# Stash: Liga Privada No 9 Flying Pig, Feral Flying Pig



## jcruz (Aug 10, 2013)

Hello,

I'm a new member on here and was recently introduced to the Liga Privada line by a good friend of mine. Ever since I tried my first Dirty Rat, and Flying Pig, I was hooked! Probably one of the best cigars I've ever tried.
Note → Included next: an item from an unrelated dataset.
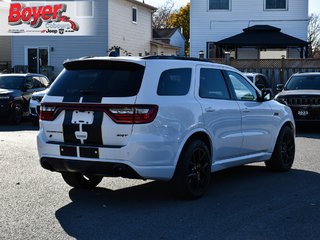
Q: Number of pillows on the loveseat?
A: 0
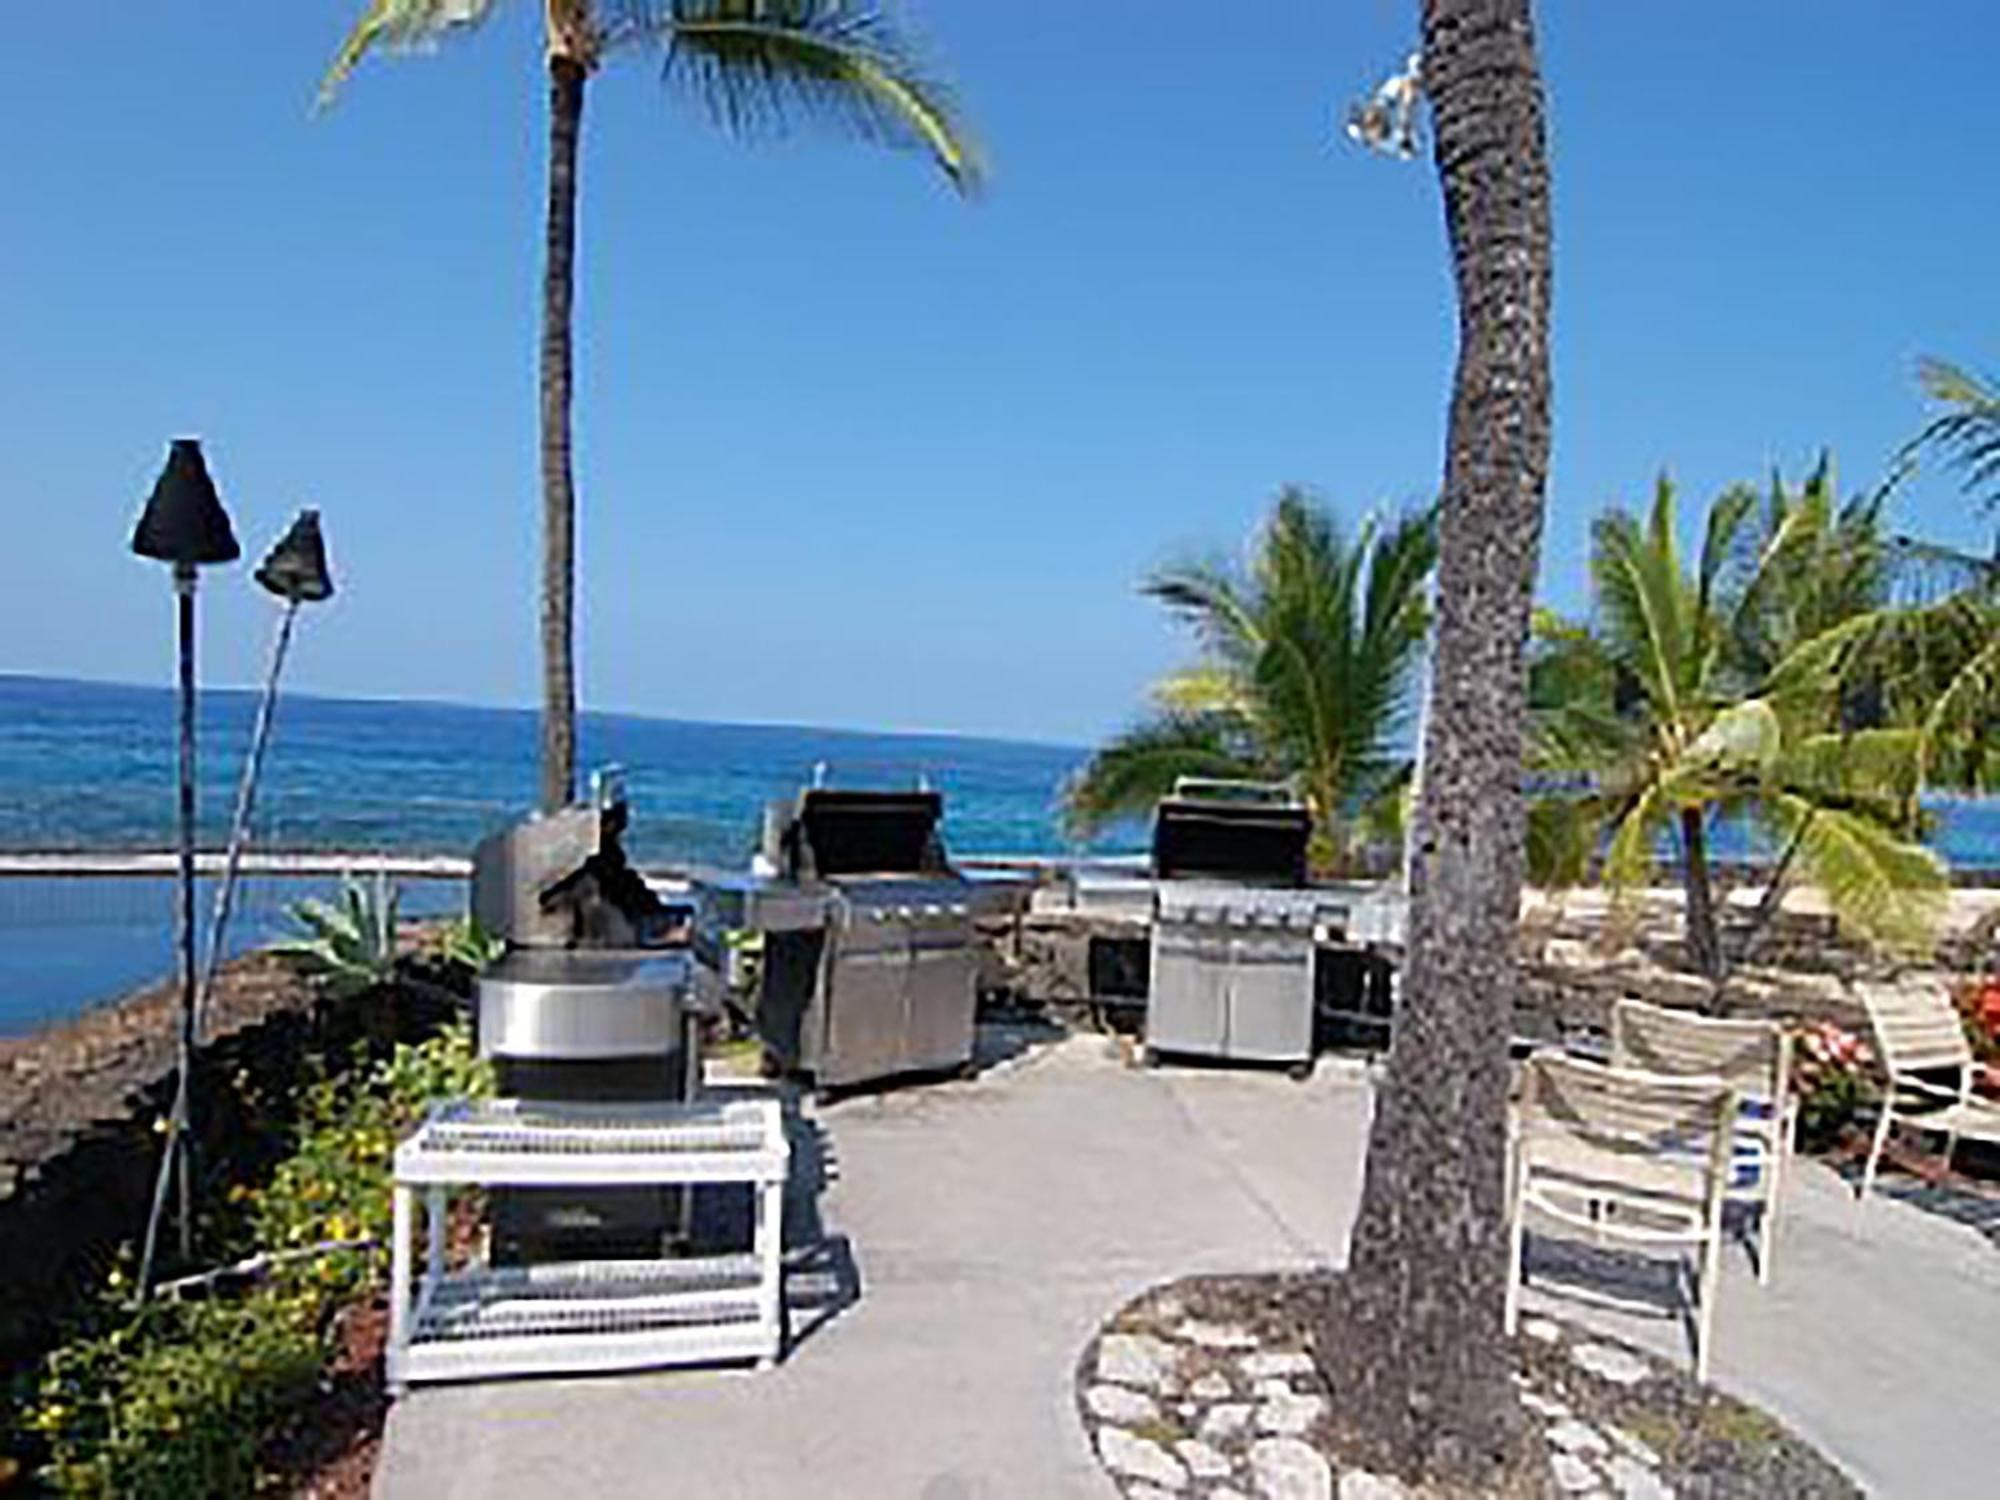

Since then, I purchased two boxes of Feral Flying Pigs and was able to get my hands on 10 individuals of the No 9 Pigs. I've attached a photo of part of my stash below.


----------



## jcruz (Aug 10, 2013)




----------



## .cigardude. (Jul 8, 2013)

Now that's a tasty looking stash ya got der.


----------



## jcruz (Aug 10, 2013)

Thanks brotha! I also have some Padron's stashed (1964 and 1926) which are also very tasty! I haven't been smoking very long, but I'm hooked to the good stuff, lol.


----------



## HIM (Sep 12, 2012)

Enjoy those 9 Flying Pigs because who knows if they'll be producing any more.


----------



## felker14 (Jun 20, 2013)

I tried 1 of these Thursday night Liga Privada No. 9 Belicoso. It is my new favorite. I'll being purchasing a box very soon.


----------



## copper0426 (Aug 15, 2012)

Way to come out swinging brother those are awesome cigars. Tough to get good for you.


----------



## The Wolverine (Jun 19, 2013)

They are dam good smokes..enjoy.


----------



## paulb1970 (Mar 25, 2013)

Good job!


----------



## JustinThyme (Jun 17, 2013)

Nice!
Its getting to the point that the only way you can get these is a Liga event.....or rob one of the hoarders that have several boxes of them.


----------



## Tobias Lutz (Feb 18, 2013)

Of the sticks in your photo, I'd have to say the L-40 is the one I would want the most.

:welcome: to Puff!


----------



## JKlavins (Jun 28, 2013)

I just got some from a fellow puff member, cant wait to rest and try them!!


----------



## orion1 (Sep 18, 2012)

Tobias Lutz said:


> Of the sticks in your photo, I'd have to say the L-40 is the one I would want the most.
> 
> :welcome: to Puff!


I agree they are wonderful cigars. Enjoy. Like Tobias, I have been looking to L-40 without success.


----------



## Gamat4 (Mar 3, 2013)

Do the FFP get better with age? I have two boxes of 2013 FFP, I am wondering how long they can age before going bad.


----------



## The Wolverine (Jun 19, 2013)

Gamat4 said:


> Do the FFP get better with age? I have two boxes of 2013 FFP, I am wondering how long they can age before going bad.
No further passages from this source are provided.